DATA UNDER STUDY -
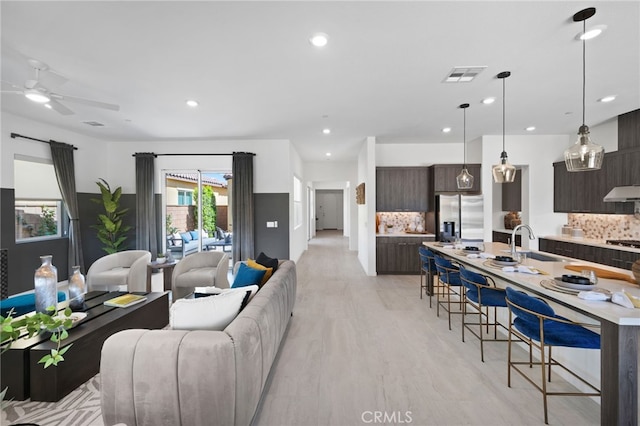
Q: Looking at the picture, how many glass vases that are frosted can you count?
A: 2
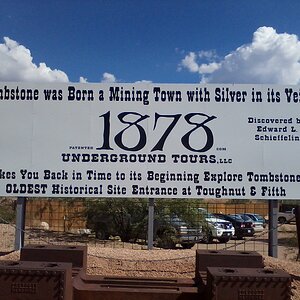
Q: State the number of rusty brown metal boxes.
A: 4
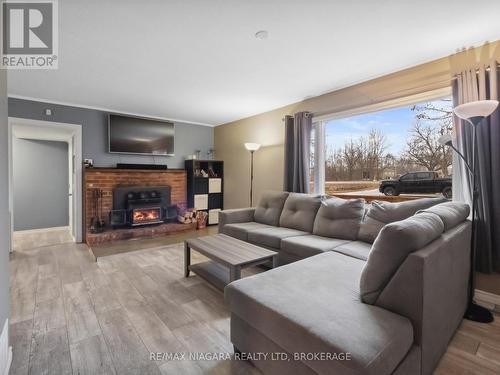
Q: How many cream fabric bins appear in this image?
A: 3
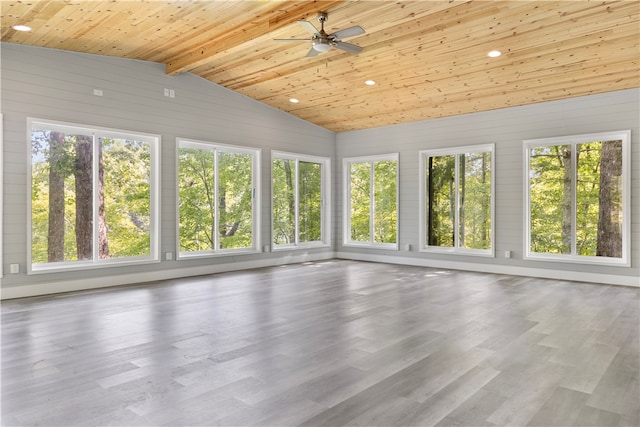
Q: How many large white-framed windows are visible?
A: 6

EXERCISE DESCRIPTION -
Find each line of the data above that holds the word "many", then copy it.

PROBLEM SOLUTION -
Q: Looking at the picture, how many glass vases that are frosted can you count?
Q: How many cream fabric bins appear in this image?
Q: How many large white-framed windows are visible?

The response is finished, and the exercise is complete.